Contrast enhancement algorithm for infrared images based on atmospheric scattering model

With the rapid development of infrared technology, infrared cameras are widely used in the military, medical, and industrial fields. However, the thermal radiation information received by infrared cameras often undergoes degradation due to random factors such as scattering or reflection during transmission. Consequently, the final infrared image suffers from poor contrast and blurred vision. To address these problems, this paper proposes an infrared image contrast enhancement algorithm based on the atmospheric scattering model. Firstly, we modify the hypothesis of the dark channel prior theory, and the pseudo dark channel prior theory is deduced to meet the processing requirements of single-channel images. Secondly, we propose anti-target interference and filtering threshold method to accurately estimate the atmospheric illumination value and transmittance of the atmospheric scattering model. These methods effectively mitigate the influence of infrared targets on the atmospheric illumination value and eliminate the blocking artifact effect caused by pixel value jumps in the transmittance images.
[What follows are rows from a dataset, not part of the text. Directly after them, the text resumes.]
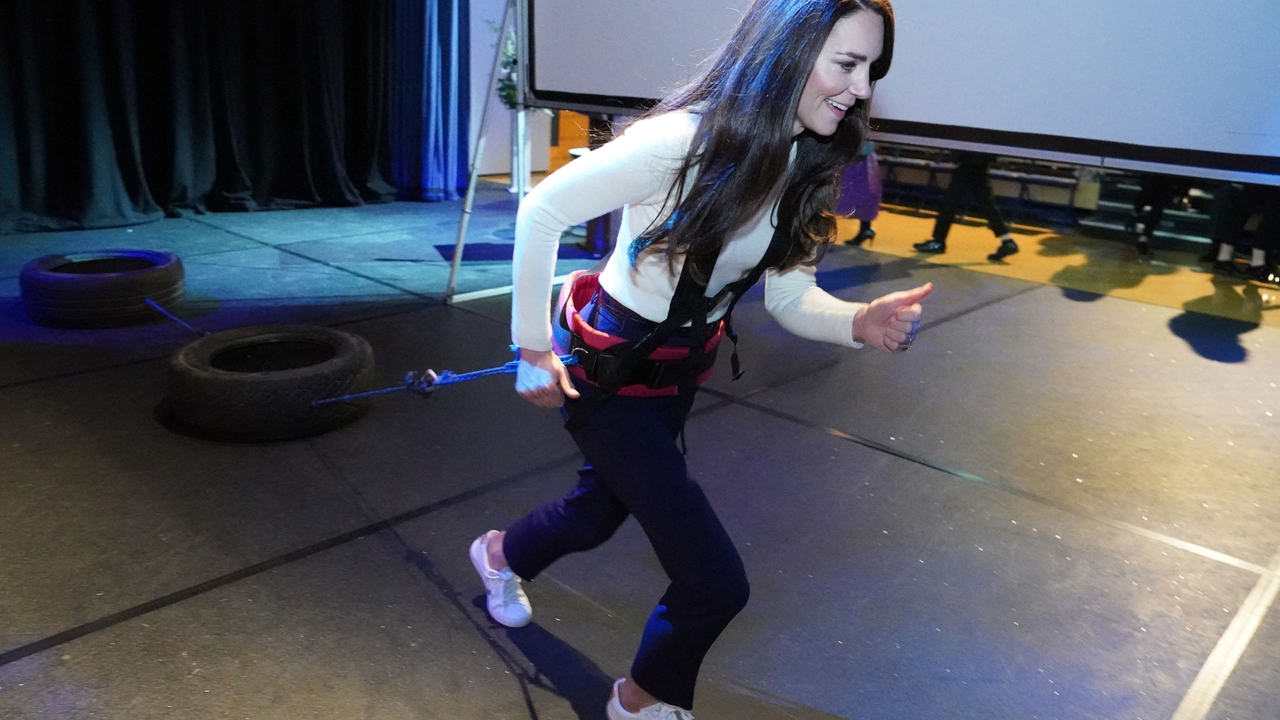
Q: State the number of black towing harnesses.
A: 1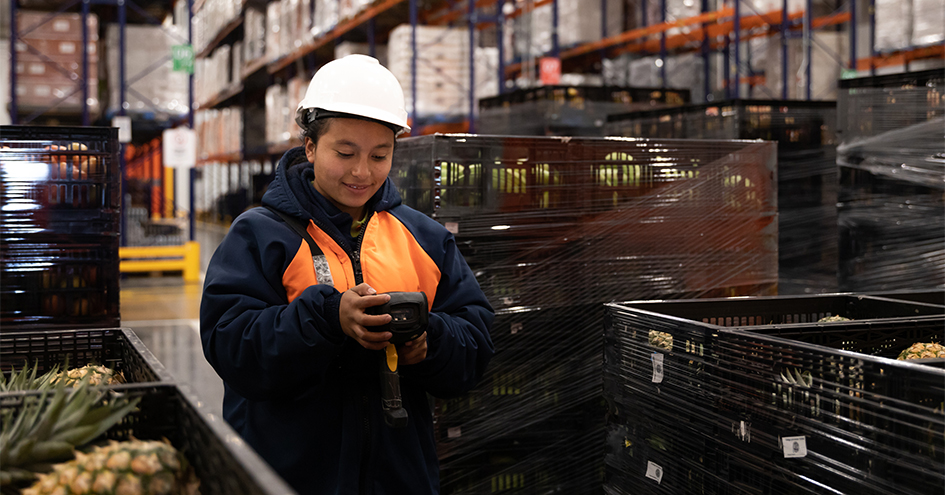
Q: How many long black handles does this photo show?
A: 1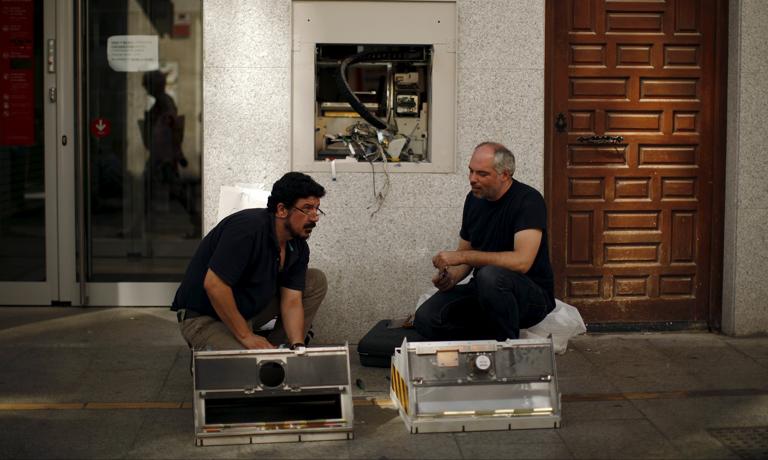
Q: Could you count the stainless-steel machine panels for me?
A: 2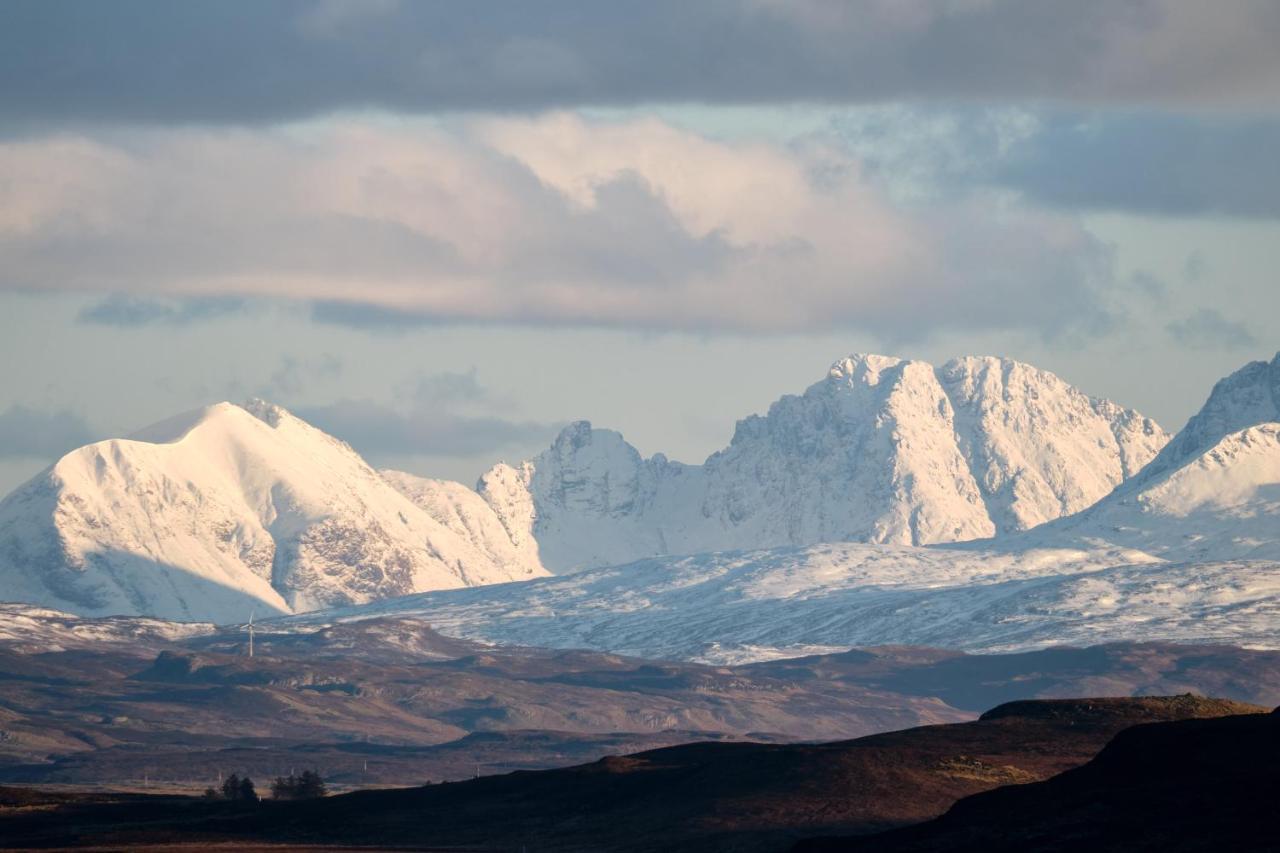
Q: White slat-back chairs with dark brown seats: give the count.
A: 0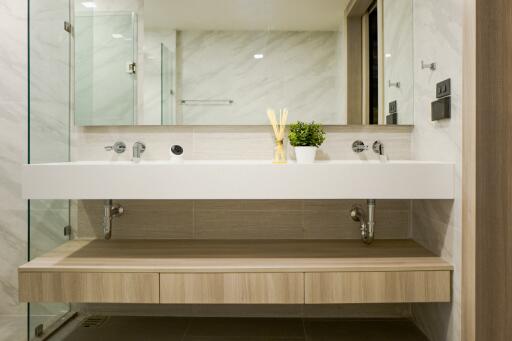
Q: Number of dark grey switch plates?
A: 2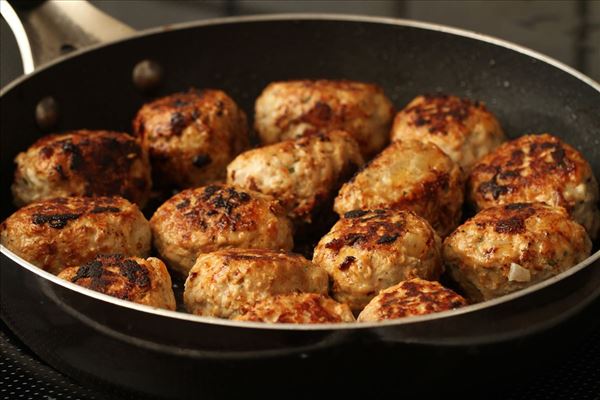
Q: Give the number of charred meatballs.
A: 15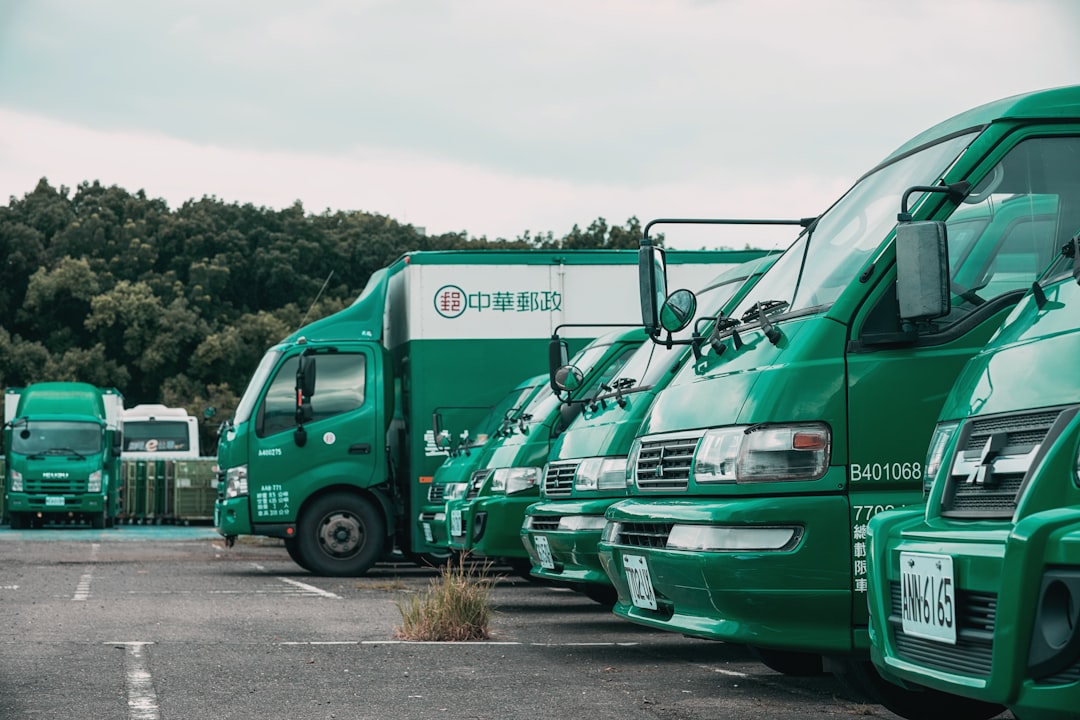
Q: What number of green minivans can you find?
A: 5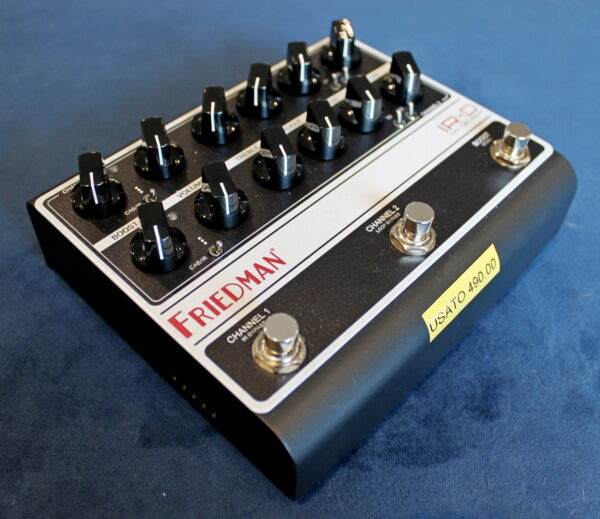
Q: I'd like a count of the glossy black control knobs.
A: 12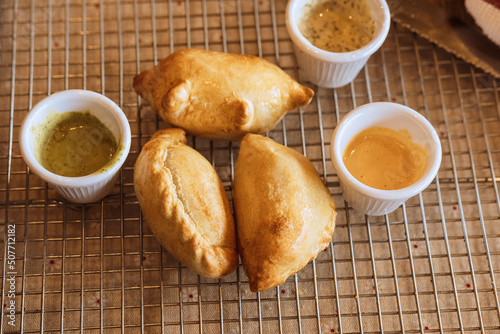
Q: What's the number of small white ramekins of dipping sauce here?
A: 3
Furthermore, we employ adaptive histogram equalization with contrast limitation, highlighting the global contrast. This paper conducts experiments on the M3FD dataset and employs objective evaluations using Visible Edge (E), Figure Definition (FD), Peak Signal-to-Noise Ratio (PSNR), Information Entropy (IE), Structure Similarity Index Measure (SSIM), and Visual Information Fidelity (VIF). The results indicate that the proposed algorithm enhances the overall contrast of images while highlighting fine texture details, exhibiting good visual effects. Both subjective and objective evaluations outperform seven other contrast algorithms, demonstrating the effectiveness of the proposed method.